One evening, Auntie Janet Williams, the Matriarch referenced in the song, heard me singing and asked me to write a song about the Wedzin Kwa on the Yintah (the sacred river flowing through the territory). From that conversation and my experiences as a guest, I wrote Guests on the Yintah. This song is dedicated to Auntie Janet and Uncle Lawrence, who was also a constant and supportive presence standing up to the multiple raids by the RCMP that I witnessed while there. It is also dedicated to all of the Wet’suwet’en land defenders who I met and those who I didn’t meet, and land defenders around the world who are the targets of state-backed colonial violence for their commitment to protecting their land from the devastation caused by extractive industries.

 

Guests on the Yintah is a political anthem and a love song.
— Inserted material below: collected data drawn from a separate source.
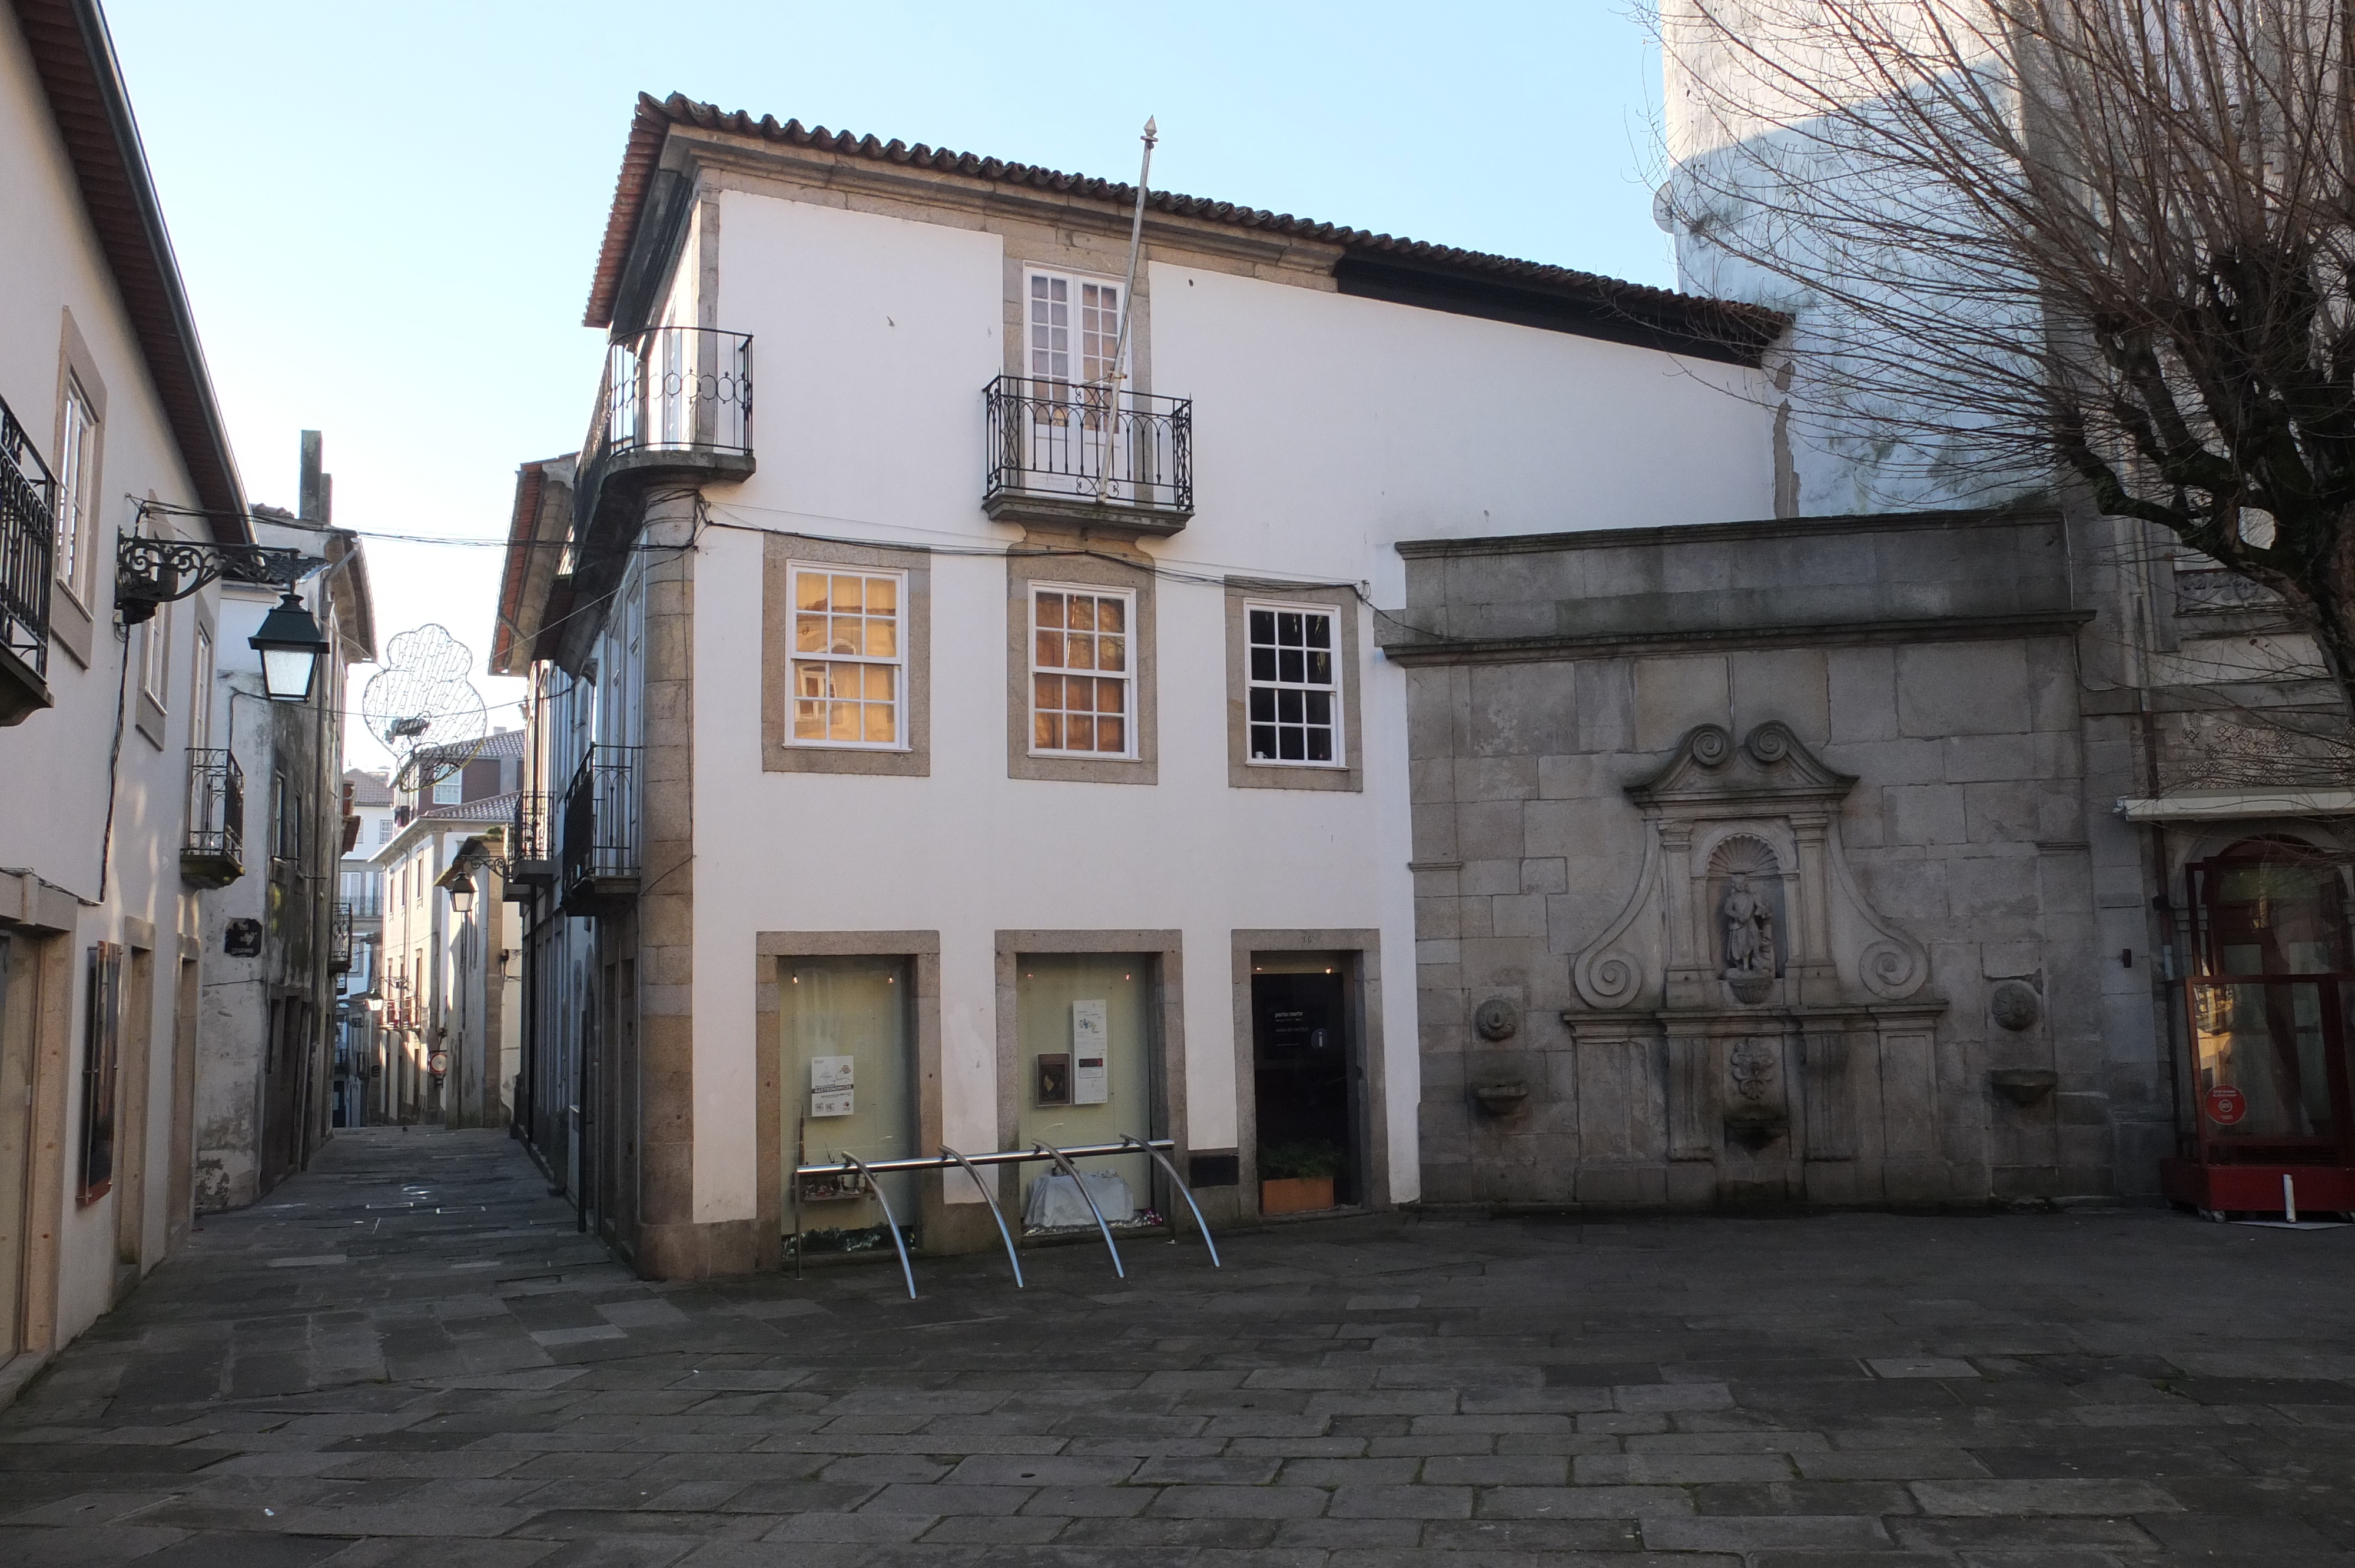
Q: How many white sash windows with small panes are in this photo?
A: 3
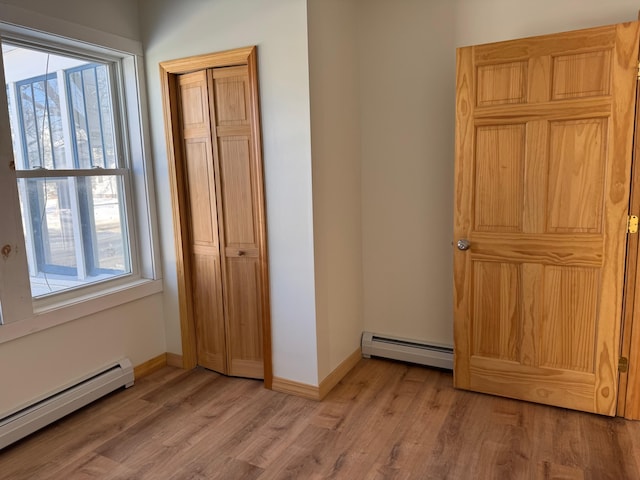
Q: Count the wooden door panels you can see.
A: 12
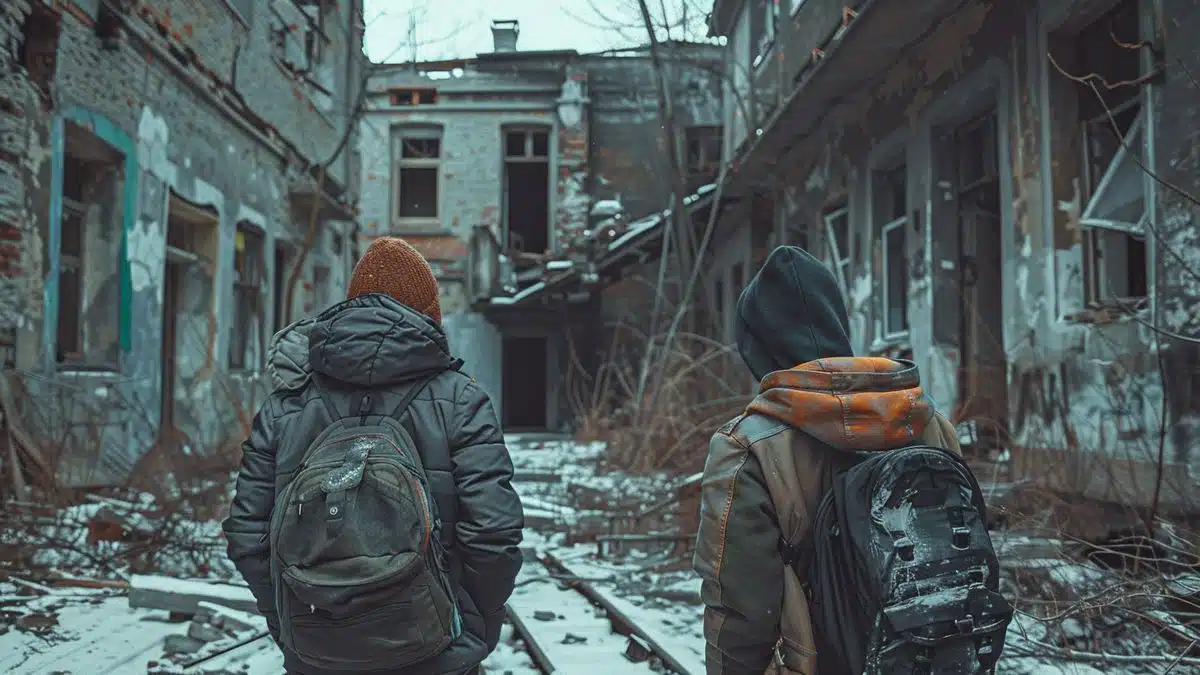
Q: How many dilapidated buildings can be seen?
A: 3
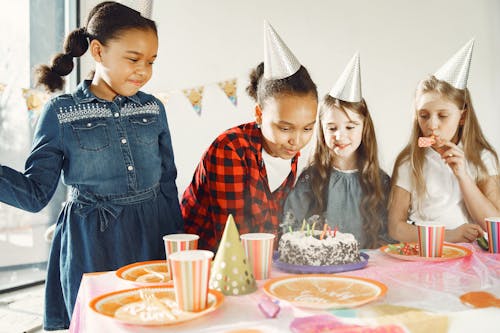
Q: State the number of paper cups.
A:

The song is part reporting from the Wet’suwet’en struggle, part legal critique of the settler state, part meditation on the lessons that can be learned from Indigenous land defenders, and part land acknowledgement. It is a reflection and call to action on reconciling with settler histories and the earth during a climate crisis. It is also a constant and renewable personal reminder of my relationships and accountabilities.